Nightwing limped forward on his bleeding leg, and Jason shook his head. Stupid, Dick was fucking stupid tonight, and he should have known better. He knew he was outnumbered, he knew he should have called for backup. Why didn’t he? Gotham was full of new faces these days, eager faces willing to help. Why didn’t he call for help?
The wound wasn’t life threatening and it wouldn’t cause permanent damage, but right now Dick could barely walk. If anyone came across Nightwing in this condition, he wouldn’t be able to properly defend himself.
Still, Dick was a professional. He staunched the bleeding and took a back way to his apartment, holding out for long enough to trip through the window, where Jason was waiting on his sofa.
“Hood,” Dick said. If he was surprised to see Jason sitting on his thrifted couch in full Red Hood regalia, he didn’t show it.
Jason sighed and took off his helmet, setting it next to his feet on the floor. “Dipshit.”
“Excuse me?”
“Half of Gotham is now covered in your DNA. You know that right?”
Dick waved off the concern, setting his mask on the kitchen table and clumsily unlatching his suit. The show of vulnerability set Jason on edge. Had Dick really grown so… careless while he was away? Or was always this careless and he’d just never noticed. “I’ve bled on lots of things. You know it won’t come up in any databases.”
Jason pursed his lips. “You need a blood transfusion.”
“It’s not that bad. A couple of stitches and some ibuprofen will fix me right up,” he grinned crookedly at him. Jason tried not to let the sight pierce his heart.
“I don’t think you’re steady enough to pour yourself a glass of water, nonetheless stitch your wound.”
“I’m fine,” Dick insisted, struggling with removing his left glove. Jason raised an eyebrow, and Dick looked away. “Why are you here, Jason?”
The mood shifted instantly, and Jason opened his mouth but didn’t know what to say.
You need someone to yell at you for being stupid.
I didn't end up here on purpose.
Did you mean it?
You’re beautiful.
“Let me help you.”
He pulled off Dick’s glove, refusing to think too hard about it, and set Dick down in one of the kitchen chairs. “Stay there. I’m going to get your med kit. You need to hydrate and take your fucking medicine.”
His voice was gruff and low, nearly unrecognizable, but he refused to hate himself for it now. He could do that later in the shower with the heat turned up to boiling.
Dick didn’t say much as Jason sewed up his leg in neat little stitches. He mostly watched him in between sips of his water. Jason didn’t look up to see what expression was on his face, he didn’t want to know. Instead, he focused on the task at hand. Clean the wound and disinfect the skin and thread the needle and close the flesh and make it as painless as possible.
It was calming, having something to do with his hands. It was rhythmic, soothing, almost hypnotic. By the time he was done, his heart rate had gone down and his breathing evened out.
“Is this going to be a habit now?” Dick’s eyes glittered in amusement as Jason stood by the window, awkward and stiff, trying to avoid looking at Dick’s mostly naked skin. “Should I call you nurse Todd?”
Jason wanted to quip back something witty, something that would make Dick laugh, but he couldn’t. His future plans were a deadweight in his chest, and he knew they’d have no more days like this.
Dick wouldn’t speak to him again, once he accomplished what he came back to Gotham to do.
“I wouldn’t get your hopes up.”
Dick’a gaze sharpened— there must have been something in Jason’s tone. “What do you mean?”
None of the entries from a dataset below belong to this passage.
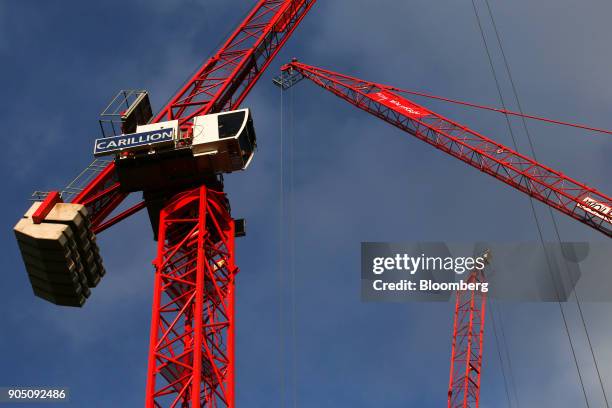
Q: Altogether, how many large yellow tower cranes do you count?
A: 0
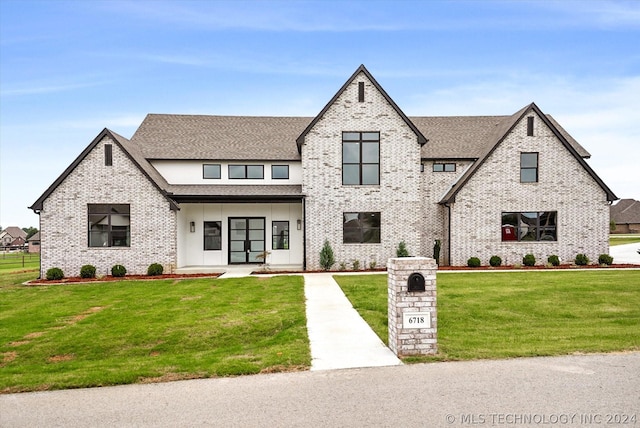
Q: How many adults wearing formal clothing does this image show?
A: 0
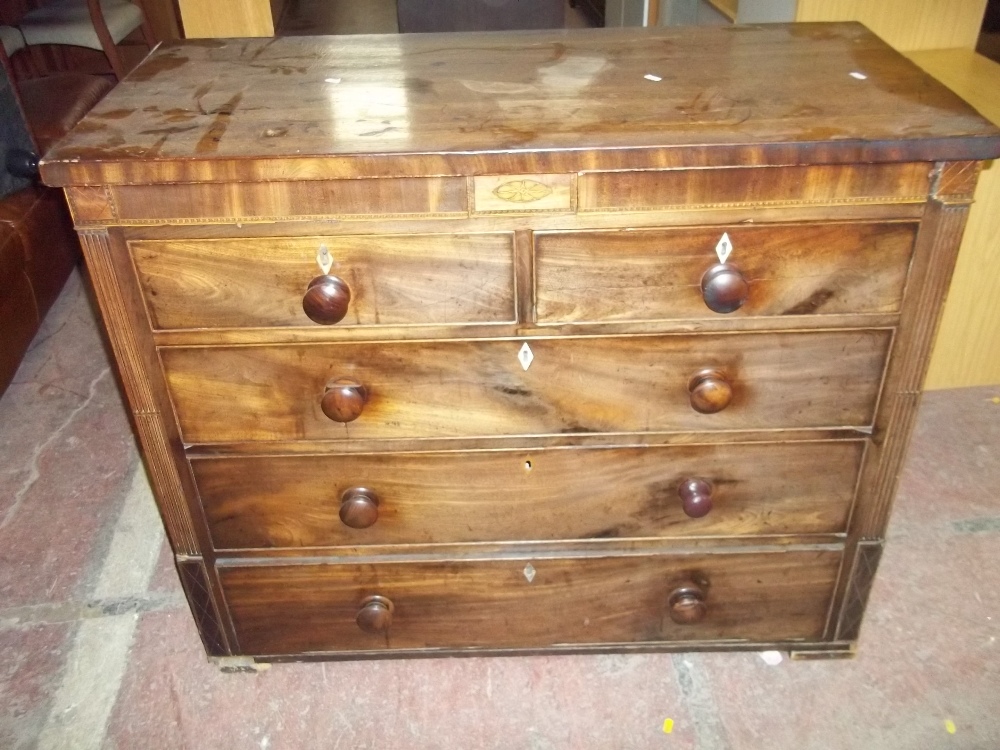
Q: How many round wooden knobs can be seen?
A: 8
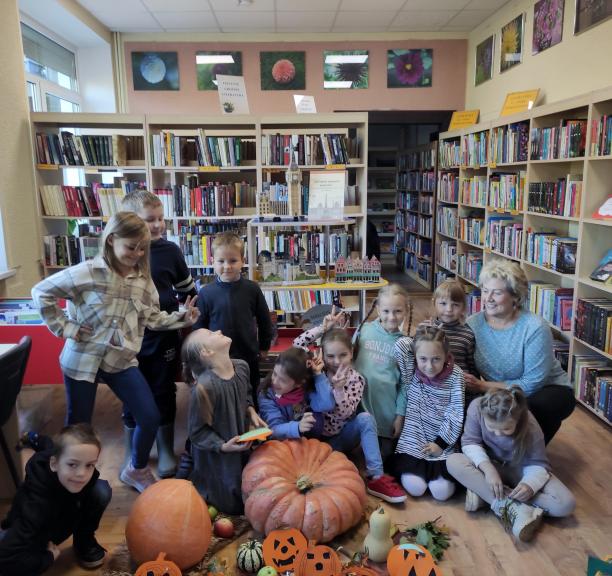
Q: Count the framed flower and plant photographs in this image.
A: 9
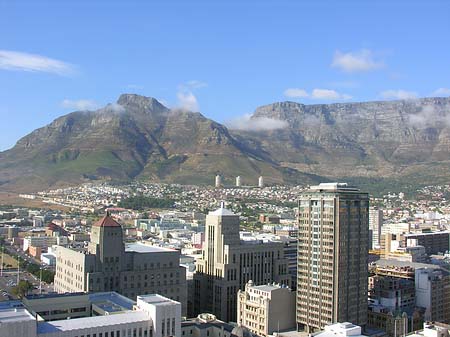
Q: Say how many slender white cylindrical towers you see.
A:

“I… just don’t think you’ll want to see me in a month. That, or I won’t be around anymore. Either way, you’ll need someone else to play nursemaid.”
Before Dick could ask any more questions (he really was too nosy for his own good), Jason slipped out the window and into the night.
He’d been foolish to follow Dick home like that. Then again, maybe he was a fool, because he felt a lot better now than he did at the beginning of the night.
Catharine was right when she said he was a foolish, foolish boy with a foolish, foolish heart.
…
Dick padded across the kitchen floor towards the coffee maker, yawning with a stretch that raised the hem of his blue t-shirt above his sweatpants, exposing vulnerable skin.
He turned on the coffee maker, pushed himself up to sit cross-legged on the counter, and waited for the machine to fill his stained Superman mug. His coffee machine was one of those new ones with the little pods that brewed one cup of coffee at a time and didn’t taste very good.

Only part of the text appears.